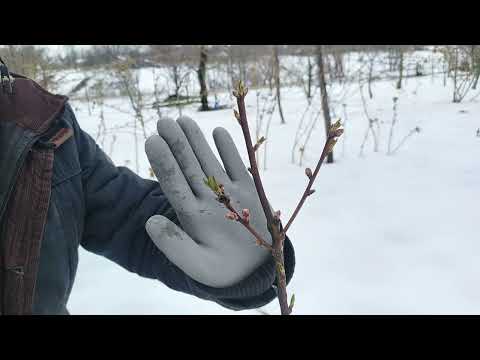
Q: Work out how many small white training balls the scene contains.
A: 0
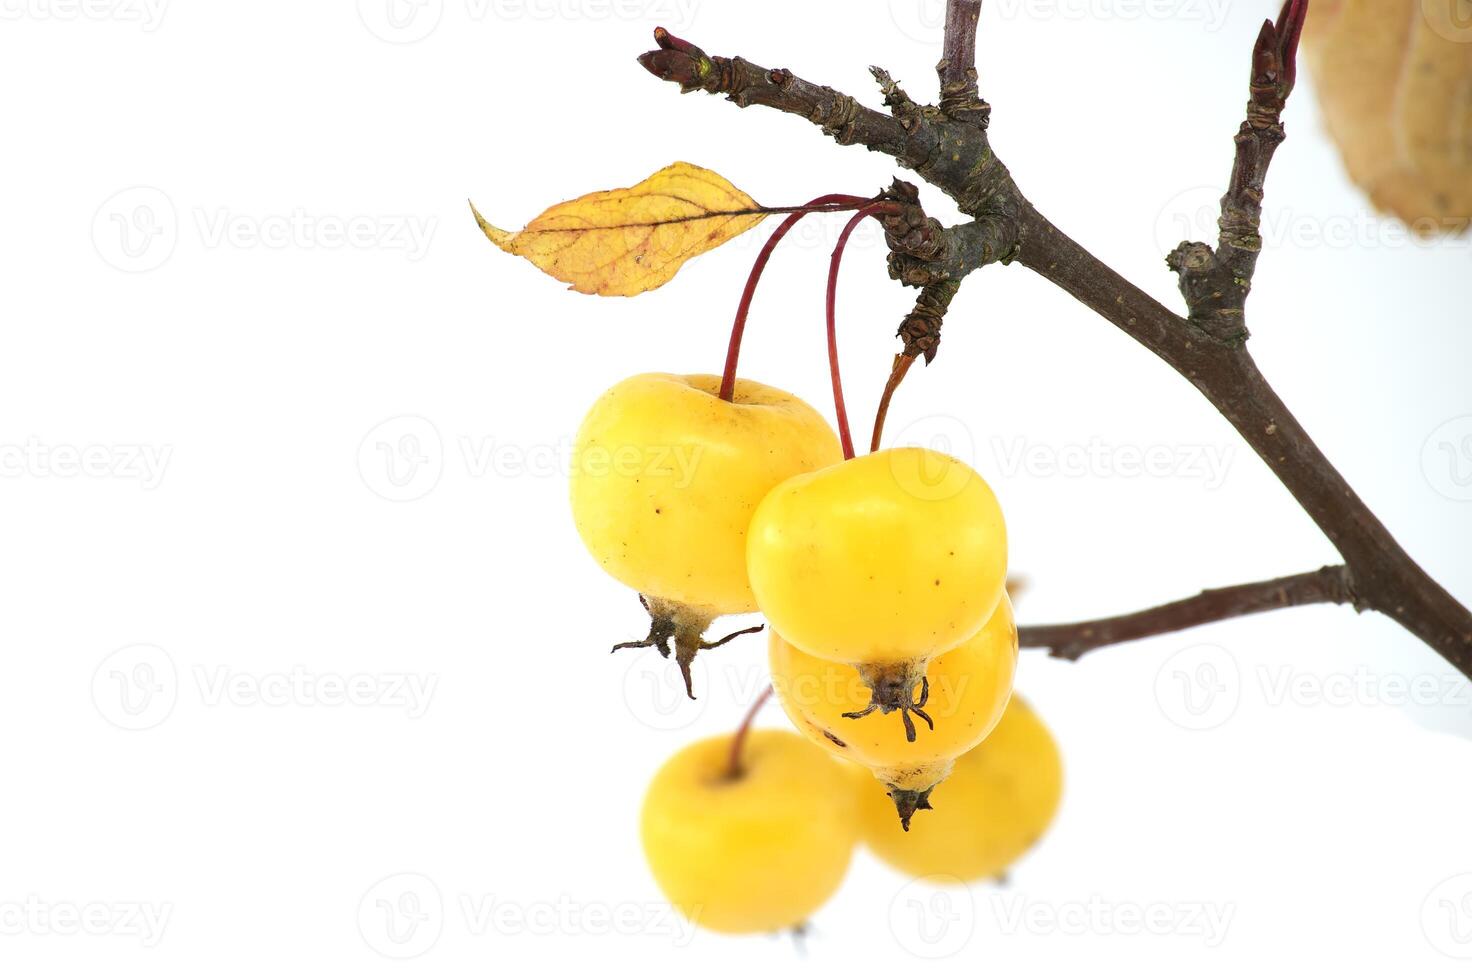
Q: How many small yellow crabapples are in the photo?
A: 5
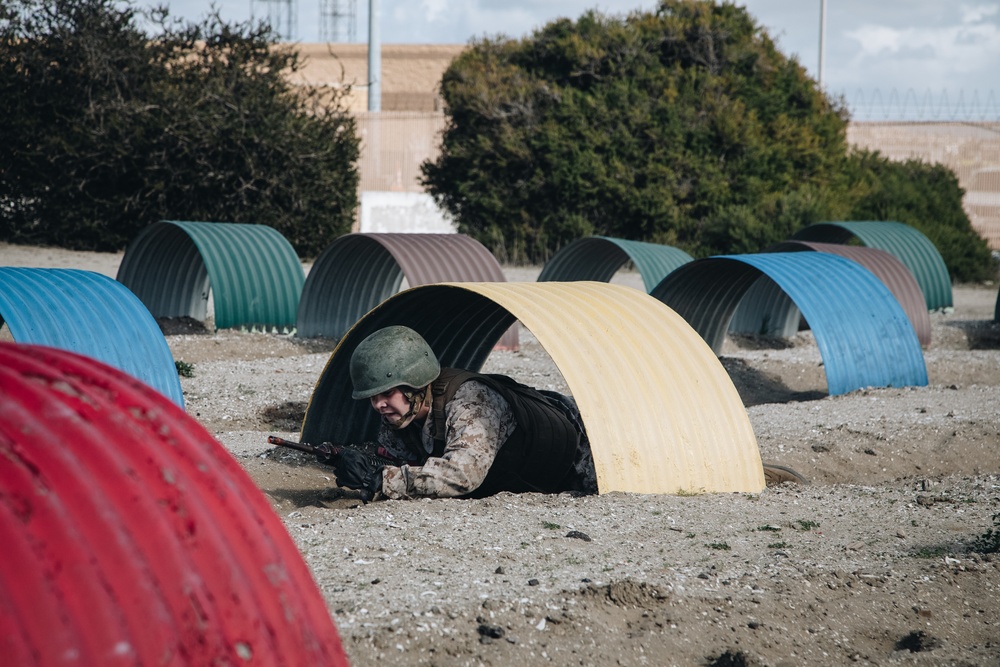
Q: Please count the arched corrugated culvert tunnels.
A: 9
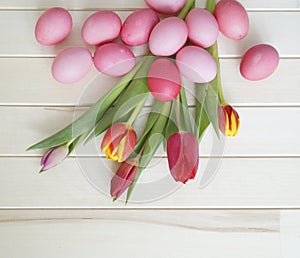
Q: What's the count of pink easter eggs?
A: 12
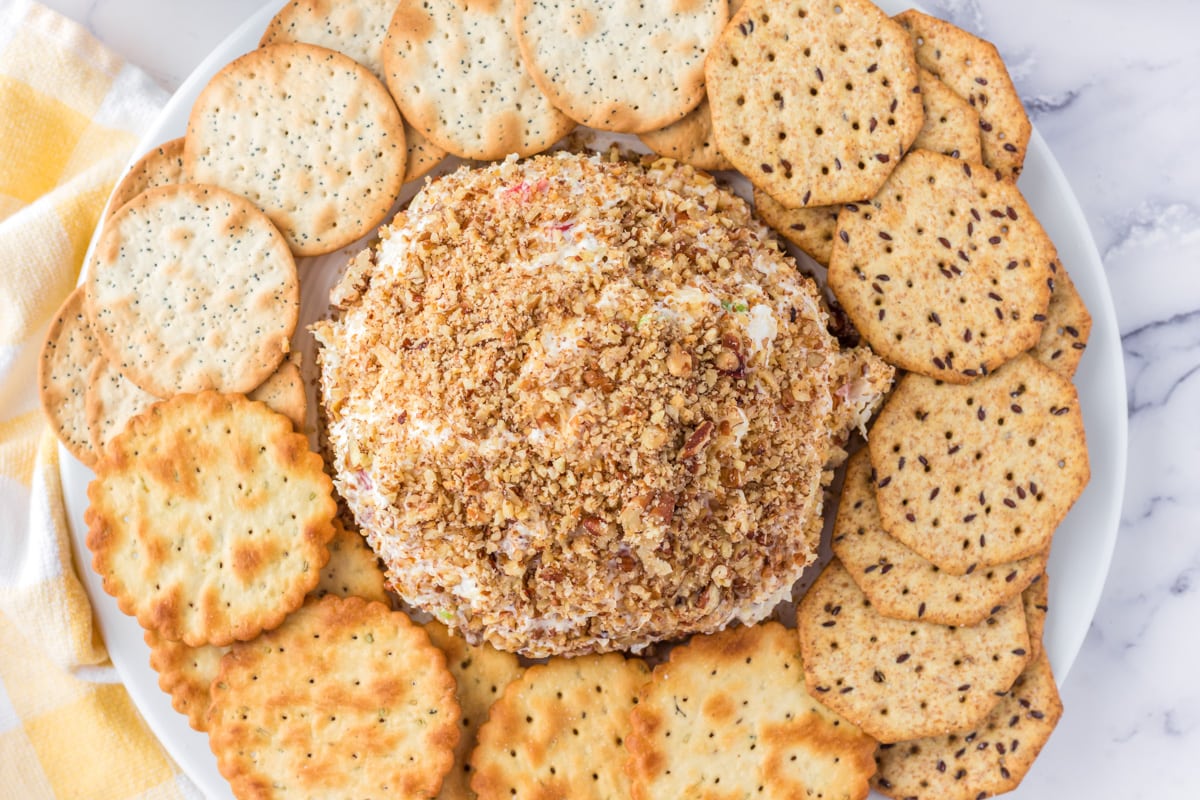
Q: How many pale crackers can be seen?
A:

§ **WHAT YOU NEED TO DO**: A faithful copy of the data is required: each word kept, each picture omitted.

§ **ANSWER SPACE**:
Q: Work out how many small white training balls the scene contains.
A: 0
Q: How many small yellow crabapples are in the photo?
A: 5
Q: Please count the arched corrugated culvert tunnels.
A: 9
Q: What's the count of pink easter eggs?
A: 12
Q: How many pale crackers can be seen?
A:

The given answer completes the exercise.